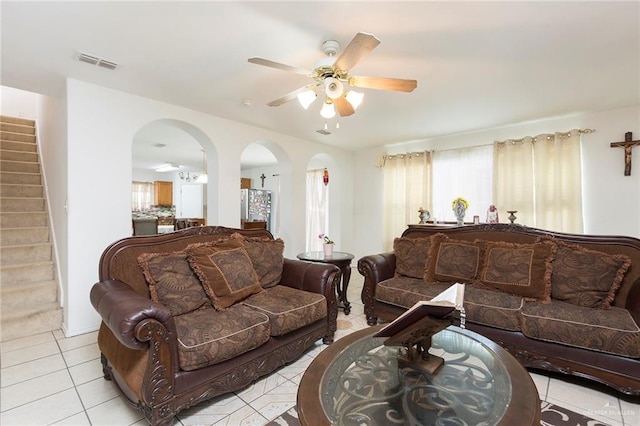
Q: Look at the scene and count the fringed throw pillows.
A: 7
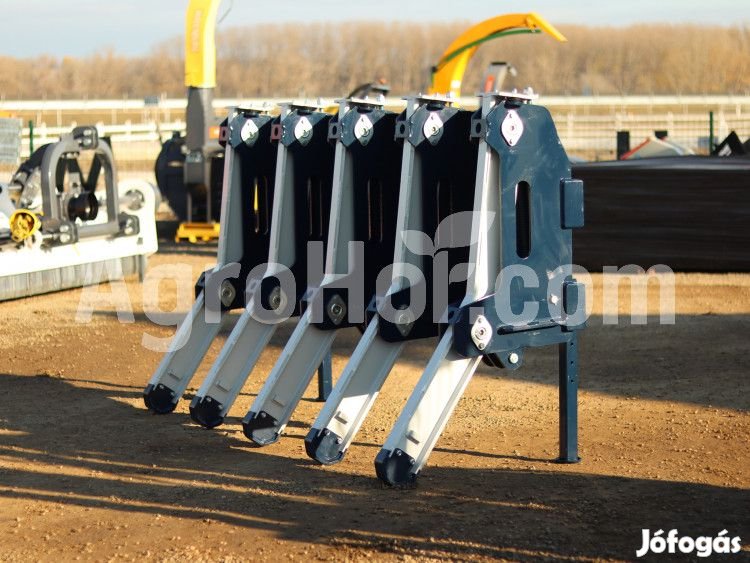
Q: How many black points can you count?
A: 5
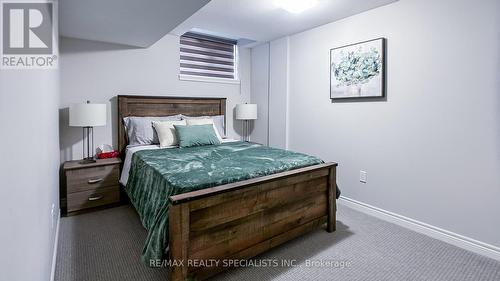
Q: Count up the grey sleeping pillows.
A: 2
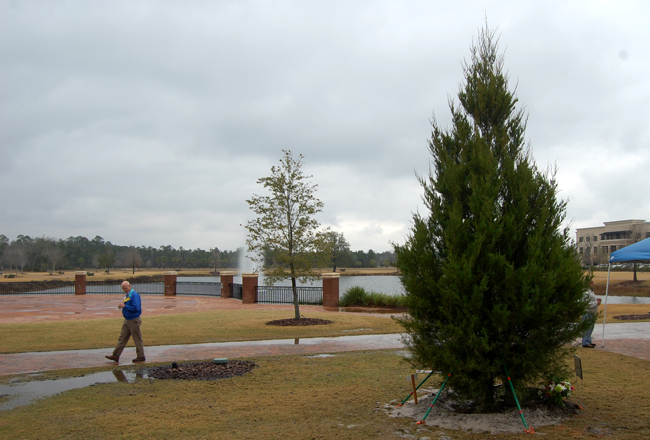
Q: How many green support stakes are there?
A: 3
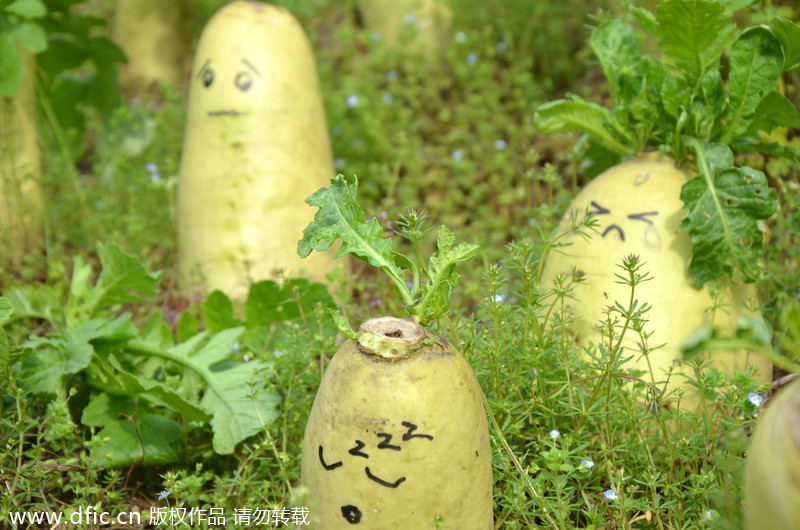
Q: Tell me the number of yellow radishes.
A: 7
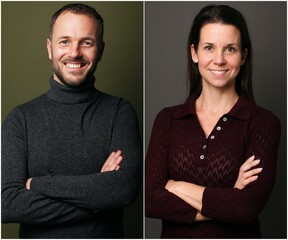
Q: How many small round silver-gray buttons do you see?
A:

# # # # # # #

▶ Assignment
Nothing may be altered when you restate the records, but every picture must be dropped.

▶ Your response
Q: Look at the scene and count the fringed throw pillows.
A: 7
Q: How many black points can you count?
A: 5
Q: Count up the grey sleeping pillows.
A: 2
Q: How many green support stakes are there?
A: 3
Q: Tell me the number of yellow radishes.
A: 7
Q: How many small round silver-gray buttons do you see?
A:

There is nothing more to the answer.